(Stored items)
Content starts

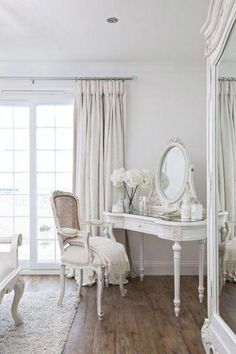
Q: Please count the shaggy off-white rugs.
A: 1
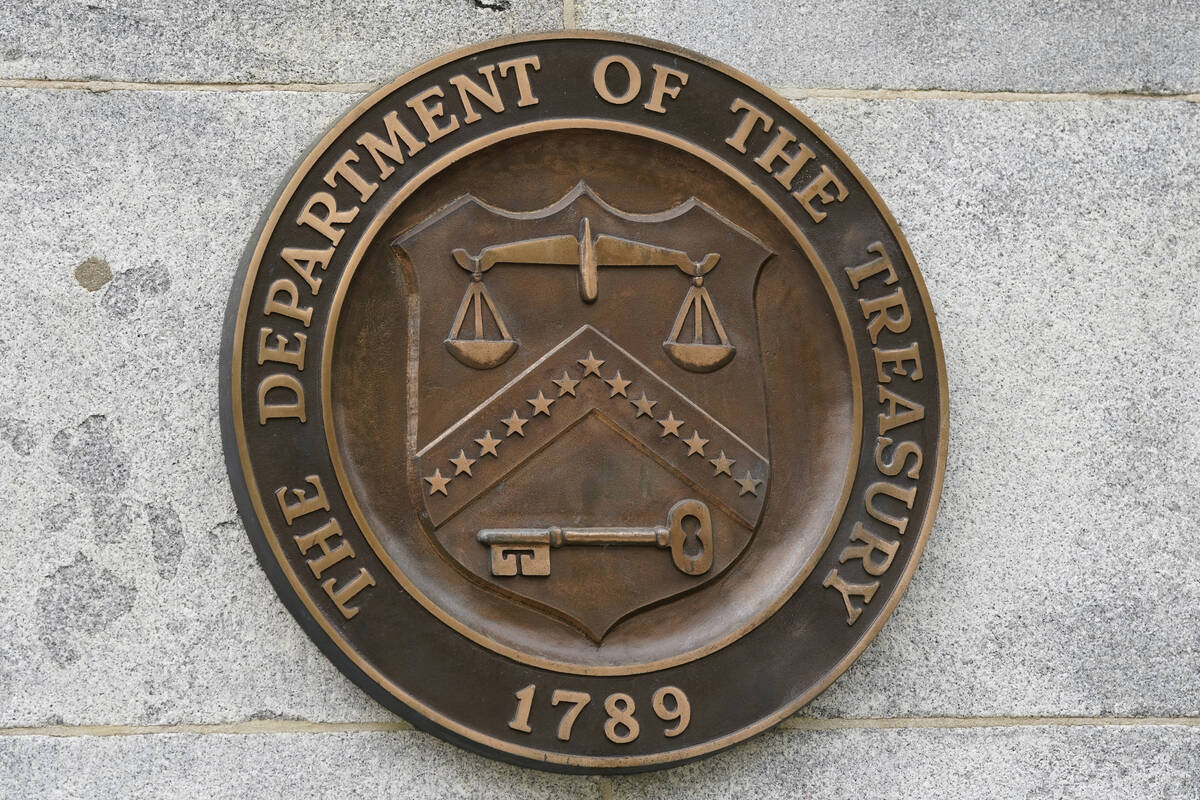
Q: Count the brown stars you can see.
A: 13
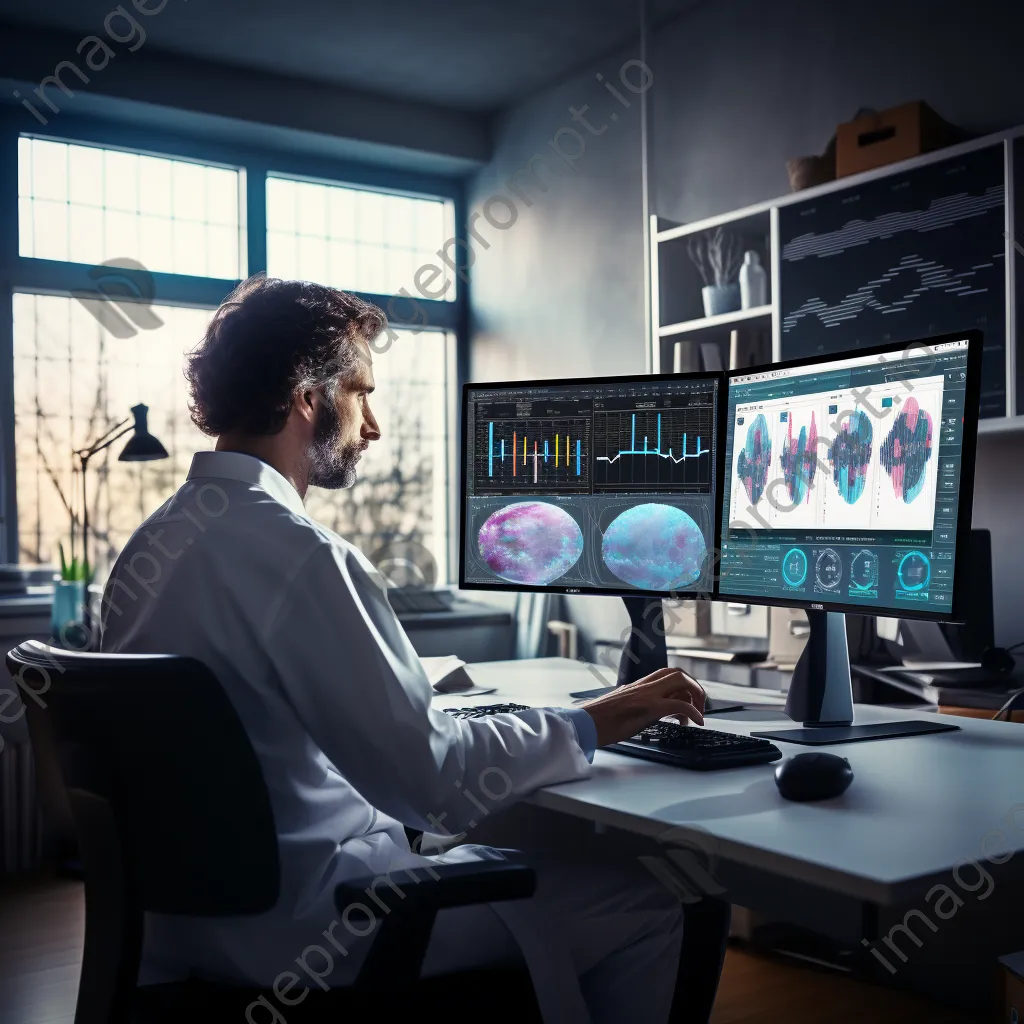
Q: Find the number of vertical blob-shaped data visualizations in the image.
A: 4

Content ends

Output nothing except an exact copy of the records above, with the images left out.

Q: Please count the shaggy off-white rugs.
A: 1
Q: Count the brown stars you can see.
A: 13
Q: Find the number of vertical blob-shaped data visualizations in the image.
A: 4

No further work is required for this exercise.